The Charter ( Medical Professionalism in the New Millennium.A Physician's Charter) did not deal with just the important relationship of ...

Friday, July 30, 2010

Donald Berwick and Great Britain's Prime Minister talk about different NHS s

While Dr. Don Berwick, Obama's recess appointee to head CMS, speaks of Britain's NHS in glowing if not poetic and outlandishly laudatory terms,Britain's Prime Minister who has actually studied a report about NHS failings presents a different portrait . See here for the white paper on the NHS.

Here is one except from that report:

...
the NHS has achieved relatively poor outcomes in some areas. For example, rates of mortality amenable to healthcare, rates of mortality from some respiratory diseases and some cancers, and some measures of stroke have been amongst the worst in the developed world.

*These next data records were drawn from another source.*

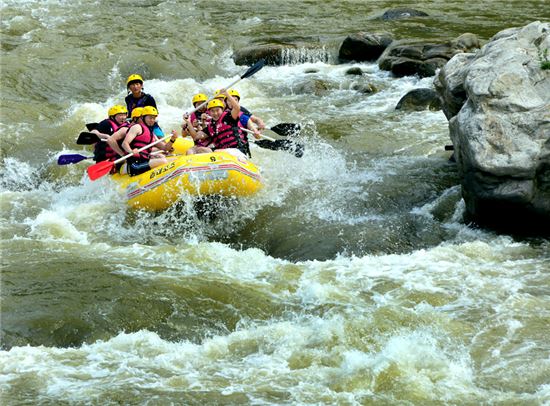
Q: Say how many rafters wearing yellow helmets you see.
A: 8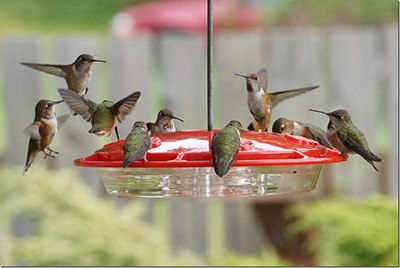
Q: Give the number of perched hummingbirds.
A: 5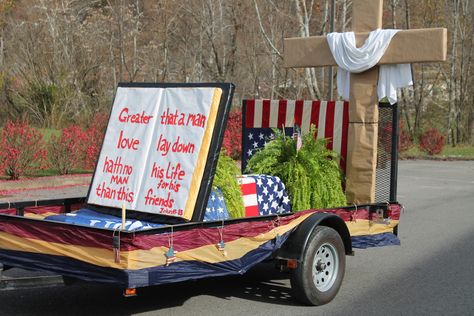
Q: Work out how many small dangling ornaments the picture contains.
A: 3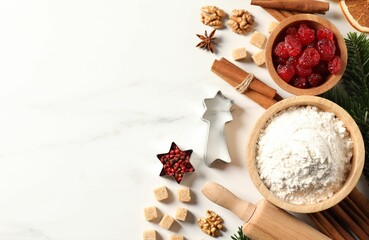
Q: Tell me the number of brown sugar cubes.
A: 11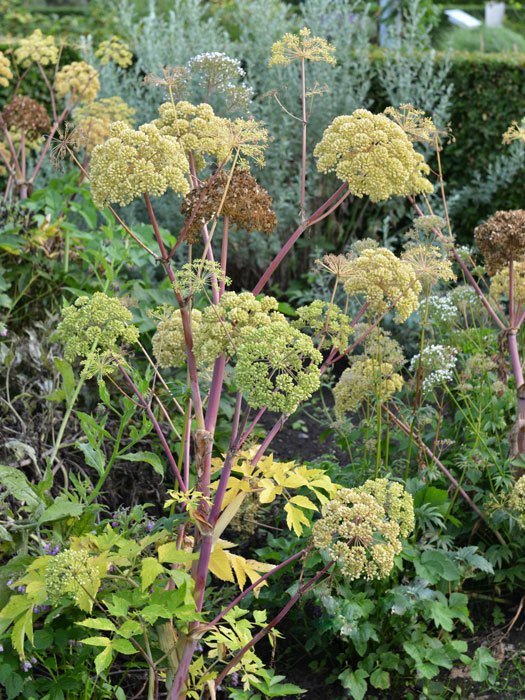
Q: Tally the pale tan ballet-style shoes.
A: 0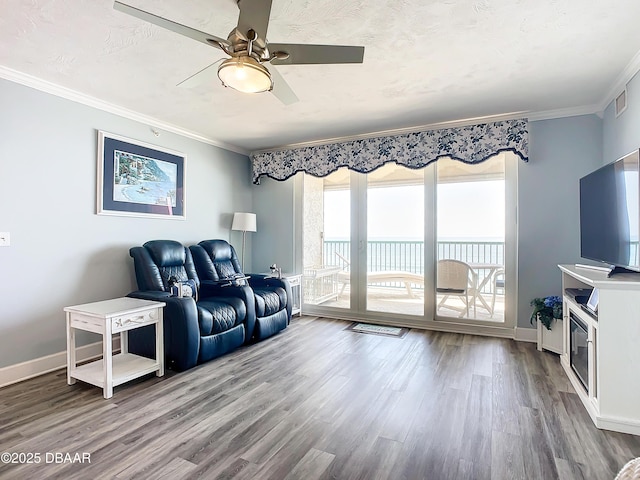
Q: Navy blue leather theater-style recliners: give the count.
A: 2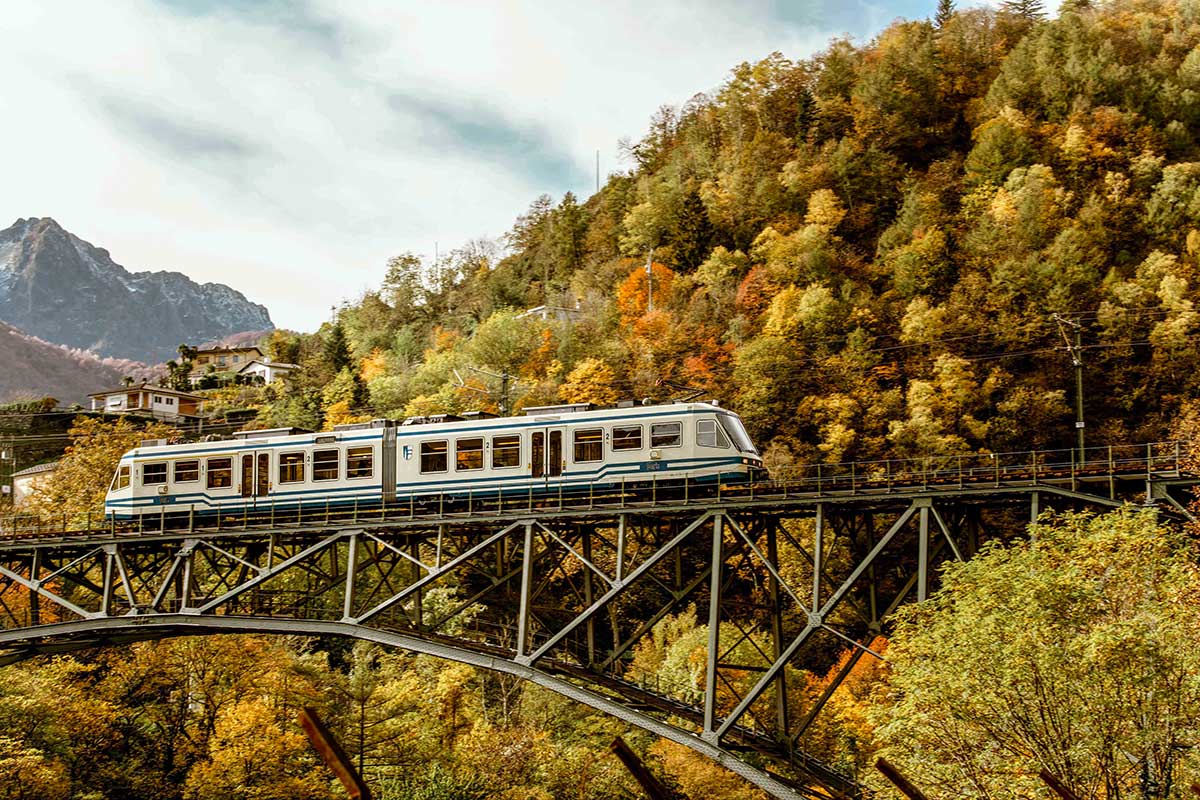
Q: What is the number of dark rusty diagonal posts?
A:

"Worst in the developed world" Berwick began his remarks celebrating the 60th anniversary of the NHS with this:

"I am romantic about the NHS; I love it. All I need to do to rediscover the romance is to look at health care in my own country."

His expressed infatuation for the single payer,centrally planned health system of Great Britain is obvious.What is less obvious is how he (or anyone) could reconcile those views with his self admitted radical views of patients primacy.

Dr.RW takes on this daunting task in his recent blog posting (see here) and using in part material from a 2007 IHI publication (see here) he provides insight into Berwick's thinking about reconciling conflicting aims.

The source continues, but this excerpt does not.